Jaimegu · Jan 27, 2005

Well:
1. ELAN is on a cisco sw. with 3 patch cords (2 CPUs and 1 SCCS). No uplinks. All ports are set to 10Mbps Full duplex. So SCCS ELAN NIC does.
2. I don't think is a NIC failing because the problem occurs in 2 different servers.
On the CLAN we run MRTG, and we will put a sniffer just for this problem. We also use perfomance monitoring (Windows- administrative tools)in both NICs and we find very low traffic. I will change the port in the switch.
Any other idea?

sandyml · Jan 27, 2005

The ELAN needs to be 10Mbps Half Duplex.

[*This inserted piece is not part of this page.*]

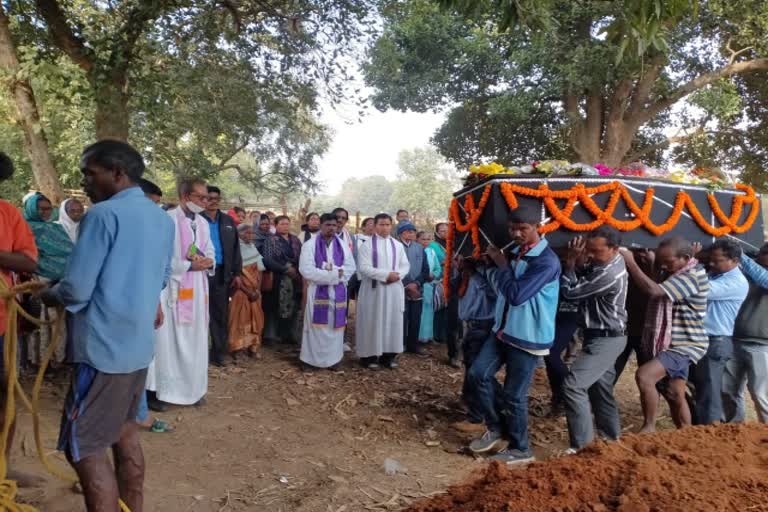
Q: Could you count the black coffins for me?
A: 1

You might try correcting those settings.

kirk10 · Jan 27, 2005

we have the same problem at our site.
Only with us it is the elan and not the MLSM servive witch
goes down.
We can't resolve the problem also.
Did you replace the kabels, the netwerk switch, the trancivers...
We did all this things and it didn't help.
Did you also make a Link Trace and a AML trace.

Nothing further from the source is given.